La dépendance de l'Europe au gaz russe ouvre une autoroute de pressions à Moscou, observe le géopolitologue Dominique Moïsi. Face au chantage du Kremlin, le Vieux Continent ne peut plus, comme il le faisait encore hier, compter sur la protection américaine.
"Winter is coming". C'est au sens le plus littéral du terme que Vladimir Poutine - sans jamais faire directement référence à la célèbre série "Game of Thrones" - vient de rappeler aux Européens leur dépendance par rapport au gaz russe. Son message est d'une parfaite simplicité et peut se résumer ainsi : "Si vous ne voulez pas mourir de froid, arrêtez de critiquer la Russie."
Alternant le froid et le chaud, Vladimir Poutine s'est empressé quelques jours plus tard de "rassurer" les Européens. "Nous ajusterons toujours l'offre à la demande… pour peu bien sûr que vous vous engagiez sur des contrats d'approvisionnement à long terme." Ces dernières précisions ne trompent personne. De fait, dans sa brutale candeur initiale, le maître du Kremlin aboutit à un résultat concret. Il élargit à la géopolitique, le concept d'énergies polluantes. Autrement dit : il n'y a pas seulement de l'eau dans le gaz, il y a de la géopolitique.
Dépendance énergétique
Le mot de pollution ne doit pas seulement mesurer l'impact négatif des énergies fossiles sur la planète. Il décrit également l'état de dépendance dans lequel se trouvent des nations qui ont pour fournisseurs des régimes, le plus souvent, autoritaires.

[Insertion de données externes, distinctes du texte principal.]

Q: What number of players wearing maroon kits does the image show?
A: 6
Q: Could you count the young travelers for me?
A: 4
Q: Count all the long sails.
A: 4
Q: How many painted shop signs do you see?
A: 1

Lutter contre la "pollution géopolitique" commence bien sûr par réduire sa dépendance à l'égard de ces énergies fossiles qui sont doublement polluantes. Un mix énergie nucléaire/énergie renouvelable apparaît, sur un plan strictement rationnel, comme la réponse la plus adaptée. Mais elle n'est pas, politiquement et émotionnellement, possible pour tous.

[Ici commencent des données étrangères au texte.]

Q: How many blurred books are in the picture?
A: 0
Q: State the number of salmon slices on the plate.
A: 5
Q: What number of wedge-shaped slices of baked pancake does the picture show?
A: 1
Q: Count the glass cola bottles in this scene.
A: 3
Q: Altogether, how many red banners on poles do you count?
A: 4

De fait il existe une contradiction spectaculaire entre l'objectif de lutte contre le réchauffement climatique et la passion antinucléaire. Le rejet de l'atome place ses pourfendeurs dans une dépendance nocive à l'égard de régimes qui sont non seulement parmi les plus grands pollueurs de la planète mais qui ont aussi, sur les questions de société, des vues à l'exact opposé des "Verts".
Intérêts nationaux
Réduire notre dépendance à l'égard de pays comme la Russie, l'Algérie (sinon le Qatar et la Norvège qui sont beaucoup moins "invasifs" que les deux premiers cités) est une exigence tout à la fois difficile et insuffisante. Il n'est plus besoin de démontrer sa nécessité, après le caractère plus qu'explicite du chantage russe. Mais la dépendance à l'égard de l'énergie fossile apparaît pourtant si confortable, même si elle est de plus en plus coûteuse. Et ce surtout pour un pays comme l'Allemagne, qui a fait une croix sur le nucléaire.